● **Aim of the task**:
Every line below that contains the word "picture" must be copied.

(Dataset entries)
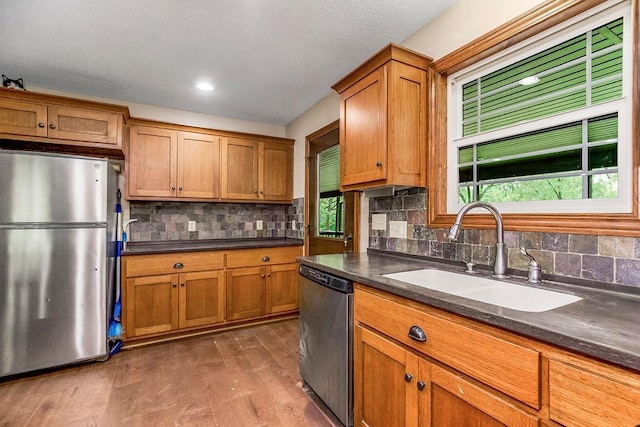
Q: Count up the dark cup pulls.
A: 3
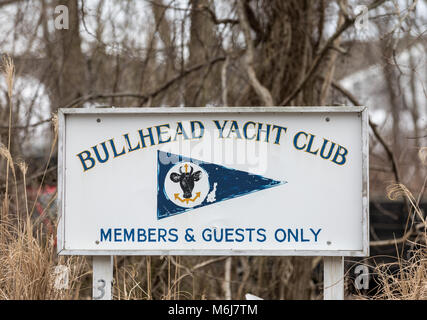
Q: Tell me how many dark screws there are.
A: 4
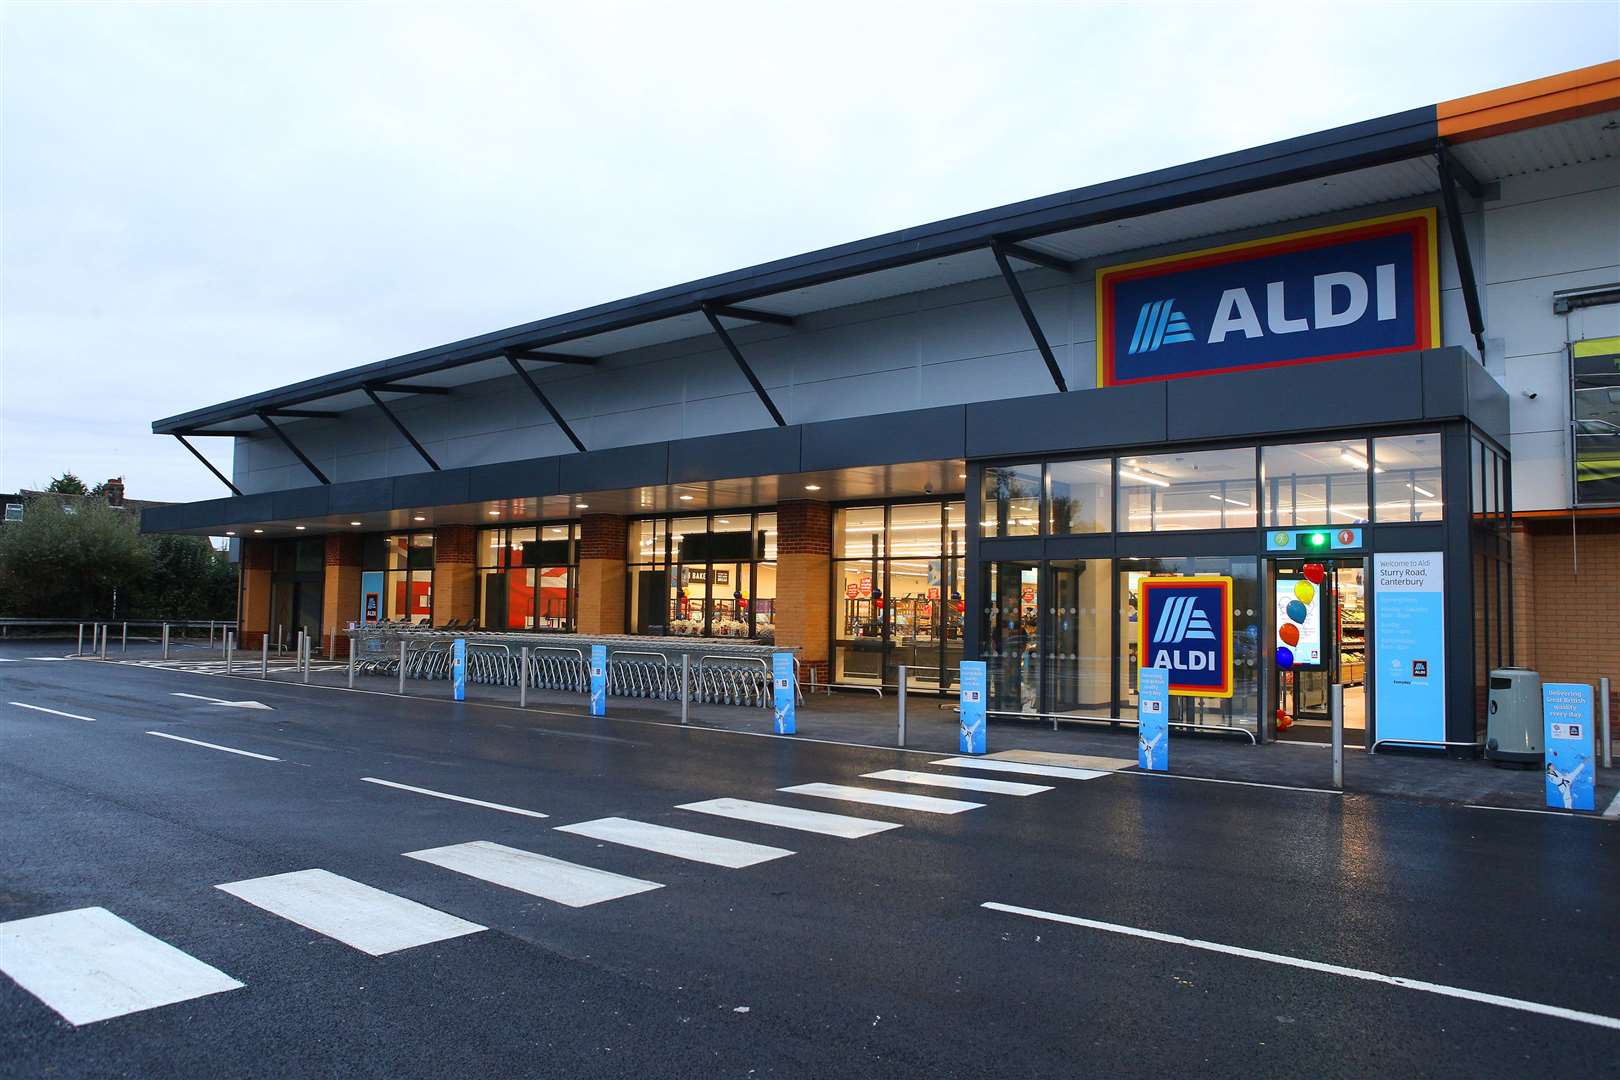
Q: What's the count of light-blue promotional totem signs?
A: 6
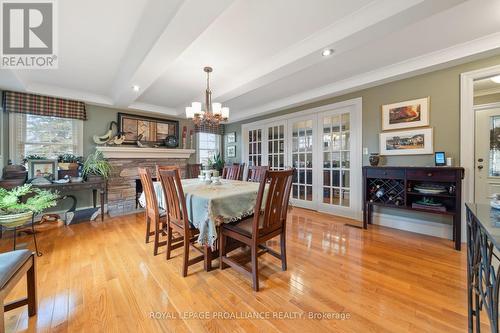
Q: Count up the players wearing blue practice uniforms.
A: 0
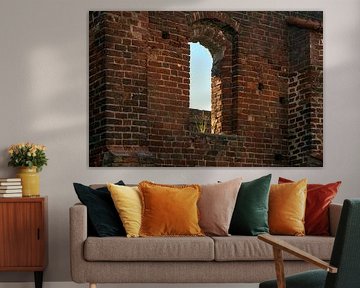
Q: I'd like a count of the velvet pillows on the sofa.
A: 7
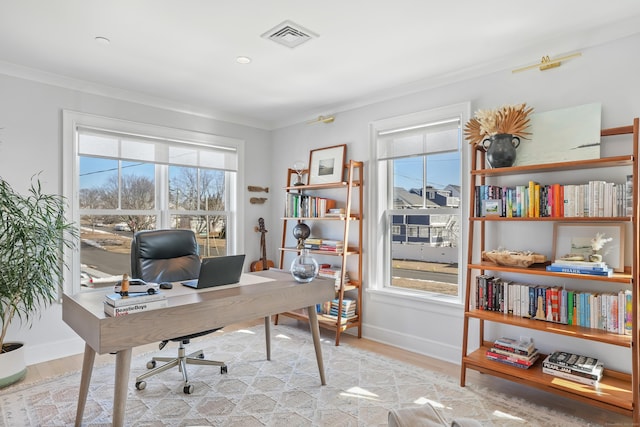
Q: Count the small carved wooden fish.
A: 2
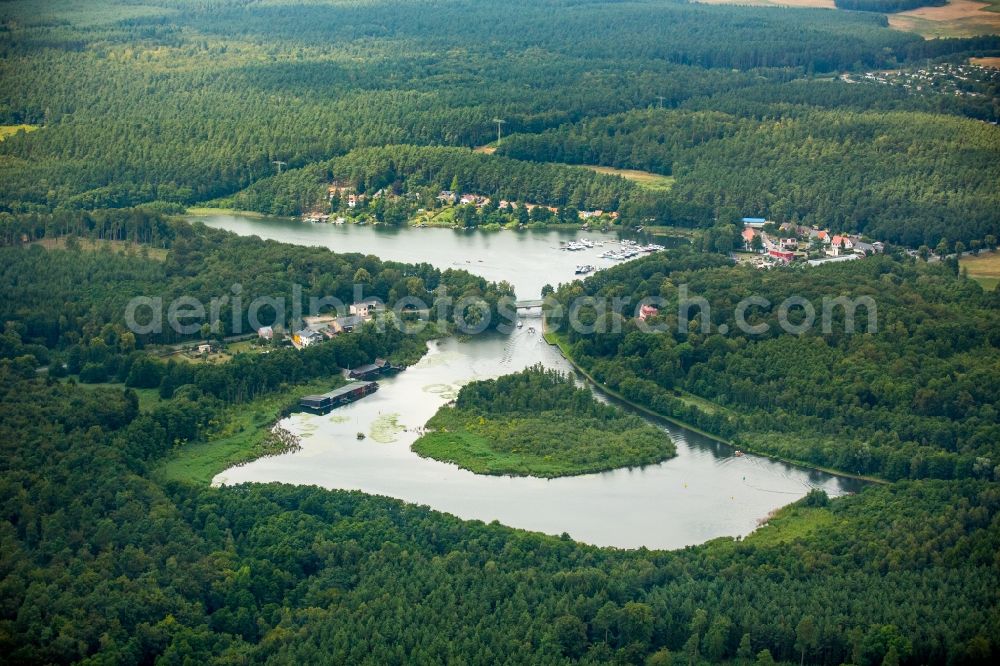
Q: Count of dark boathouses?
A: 2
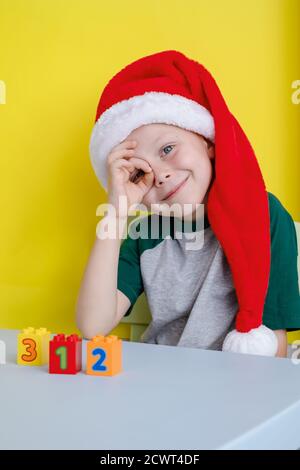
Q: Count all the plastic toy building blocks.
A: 3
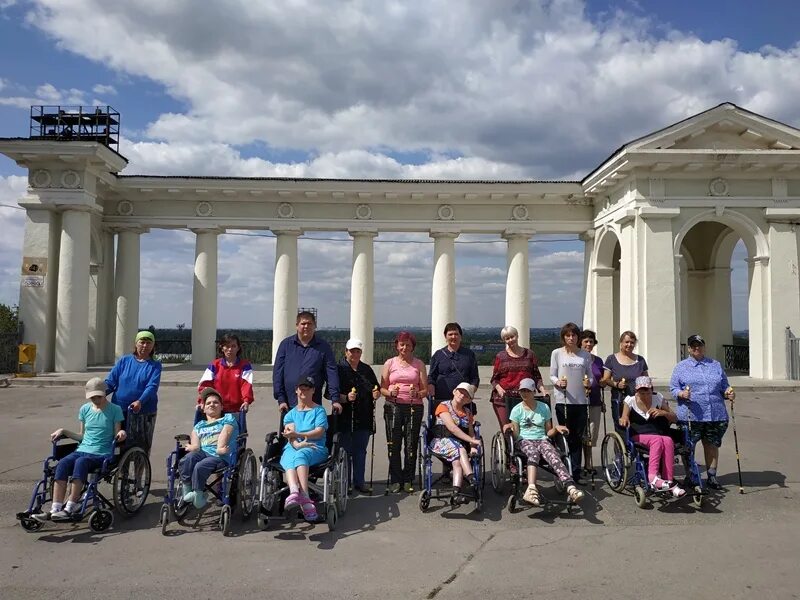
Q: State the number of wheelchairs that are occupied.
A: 6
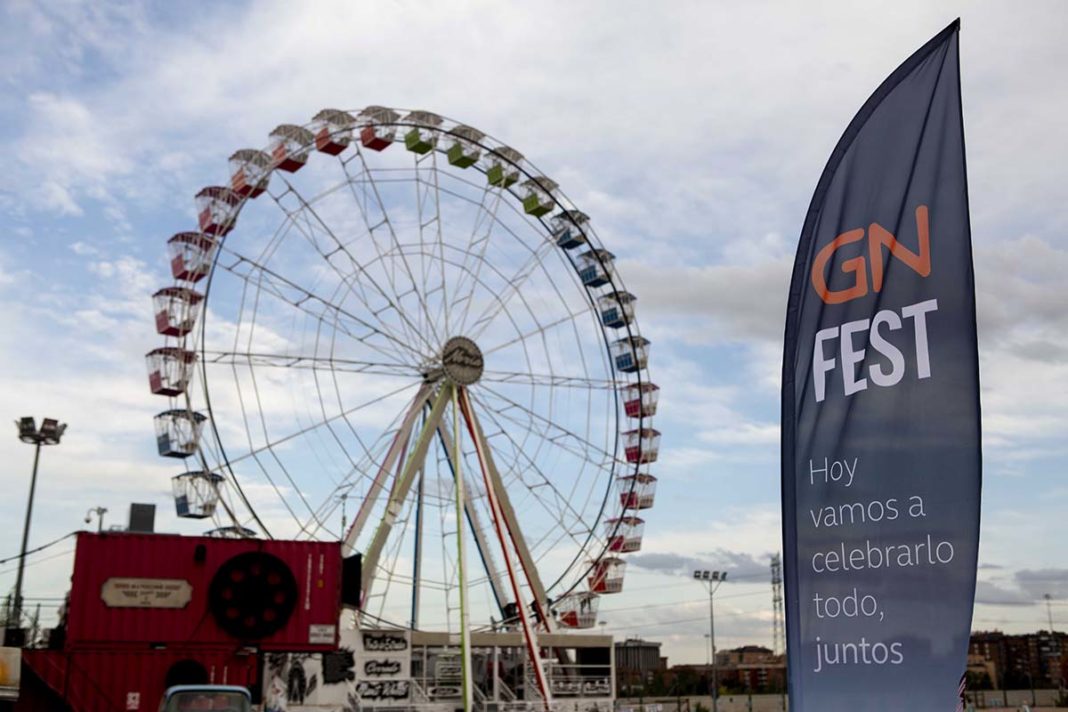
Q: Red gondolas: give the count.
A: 14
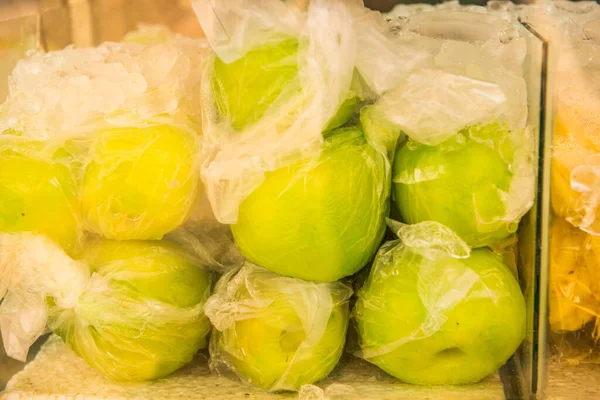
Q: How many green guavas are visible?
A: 8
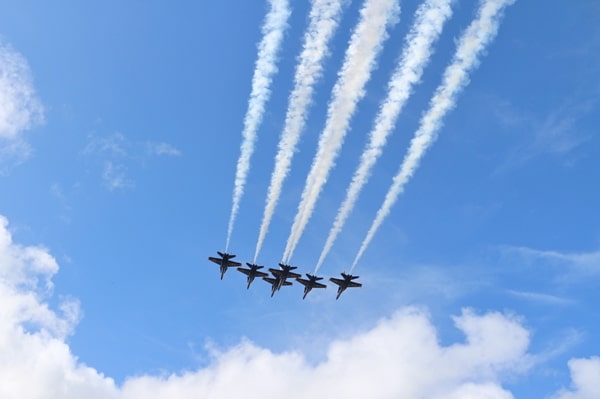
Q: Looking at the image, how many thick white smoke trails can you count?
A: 5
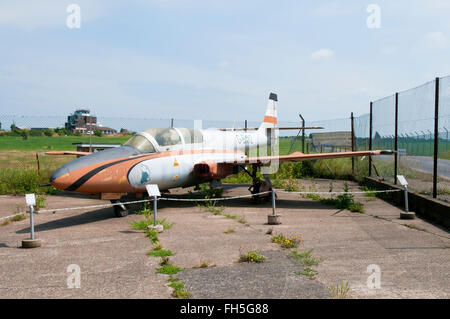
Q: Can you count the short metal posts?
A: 4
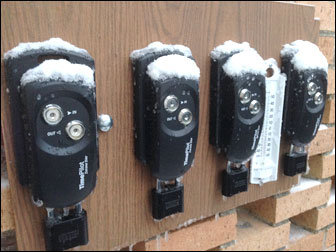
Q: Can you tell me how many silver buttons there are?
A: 8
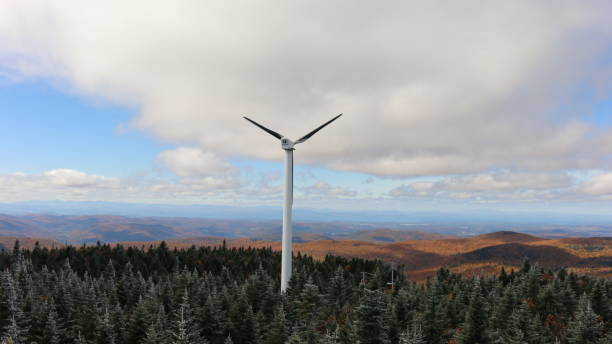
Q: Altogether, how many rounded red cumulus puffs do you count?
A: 0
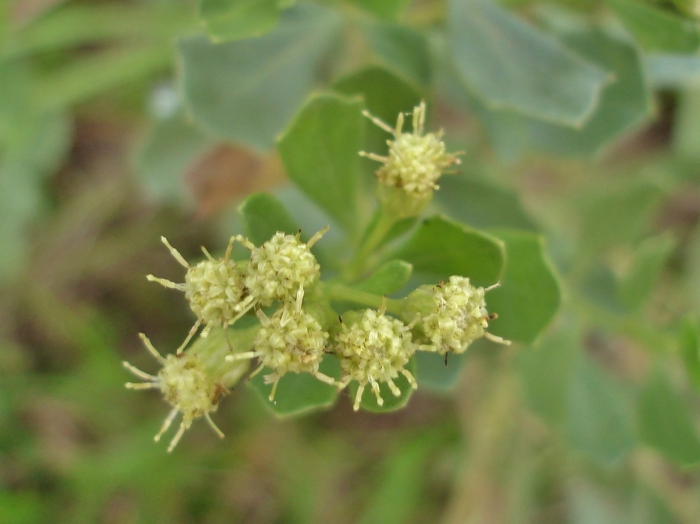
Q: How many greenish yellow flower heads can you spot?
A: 7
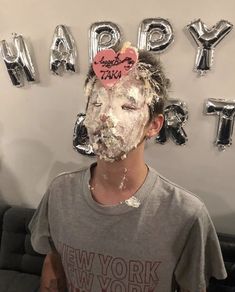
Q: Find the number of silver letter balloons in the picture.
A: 8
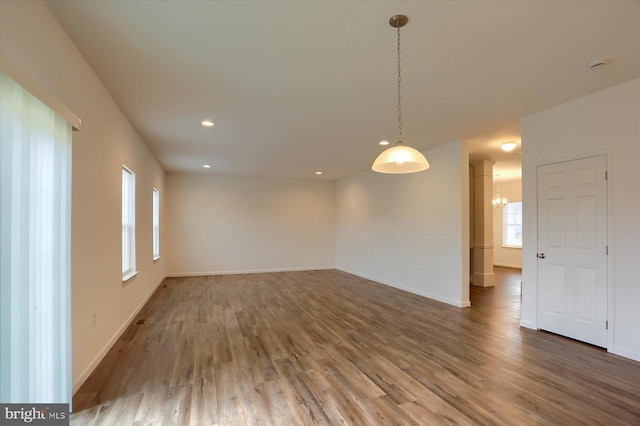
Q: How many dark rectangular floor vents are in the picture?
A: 2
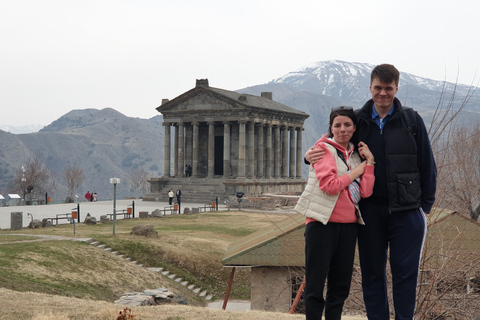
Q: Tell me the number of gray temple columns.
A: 14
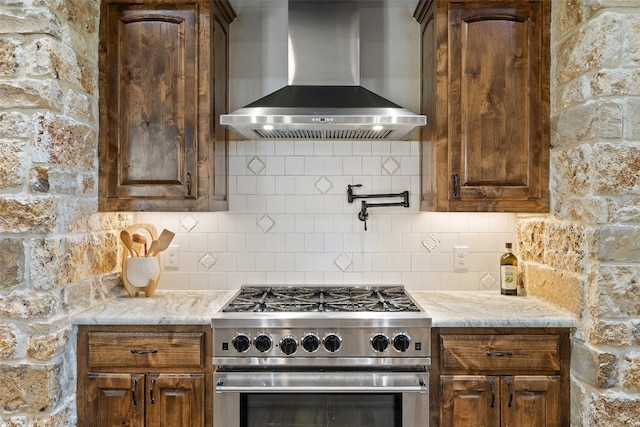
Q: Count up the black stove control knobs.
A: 7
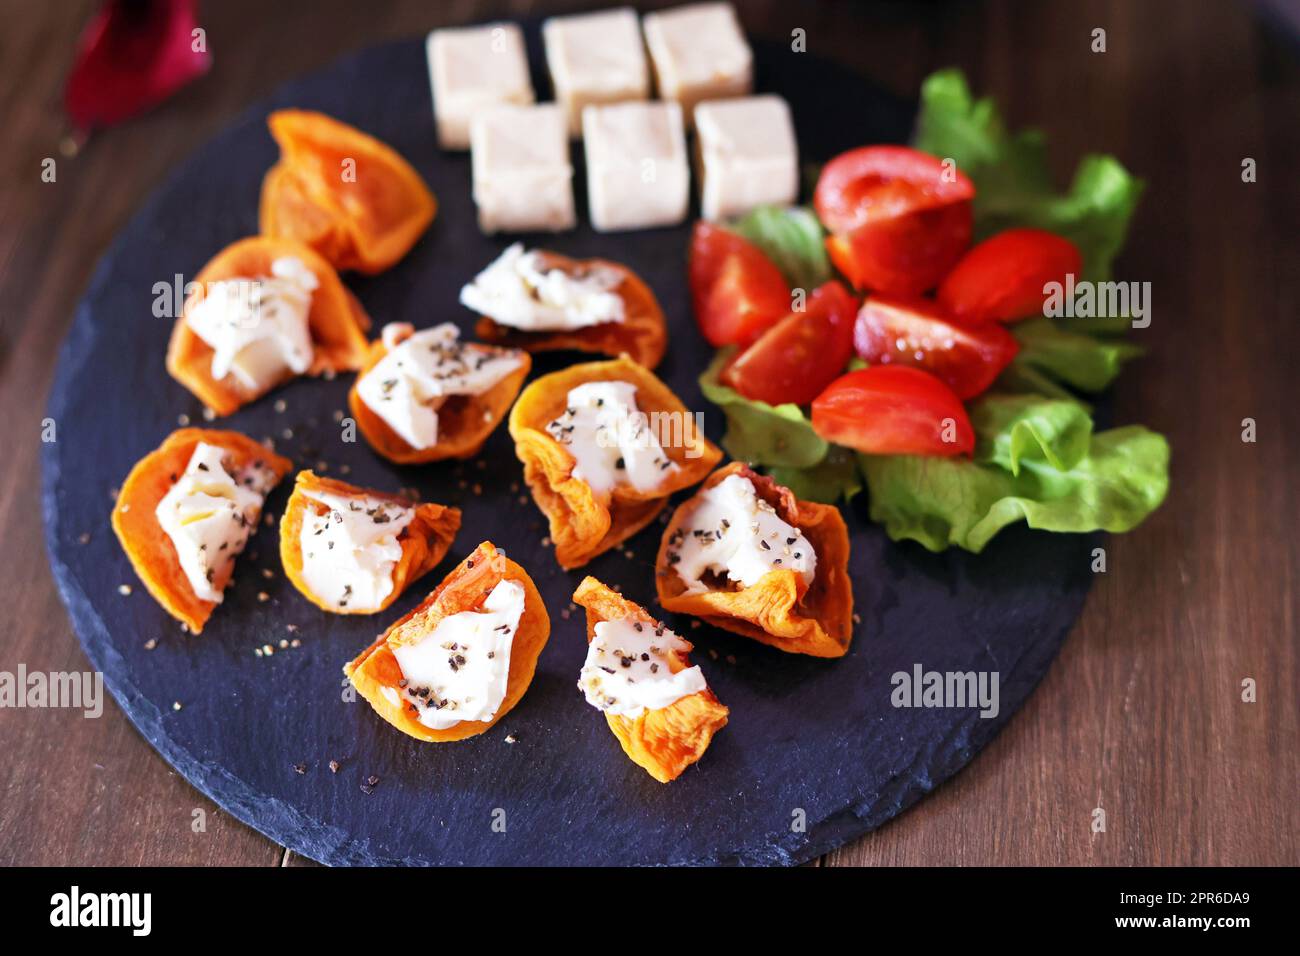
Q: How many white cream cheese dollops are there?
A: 9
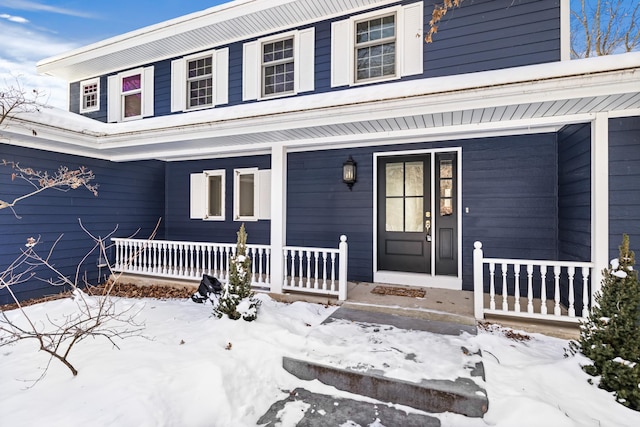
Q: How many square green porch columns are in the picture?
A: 0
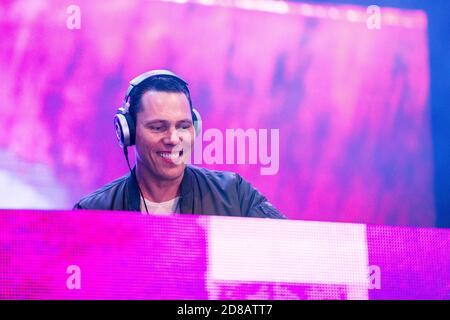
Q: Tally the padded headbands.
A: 1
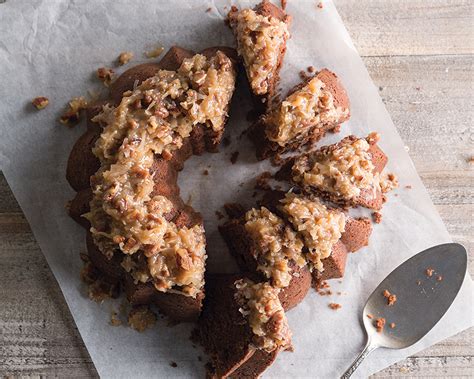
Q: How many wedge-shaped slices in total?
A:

● **Result**:
Q: Find the number of silver letter balloons in the picture.
Q: How many dark rectangular floor vents are in the picture?
Q: How many square green porch columns are in the picture?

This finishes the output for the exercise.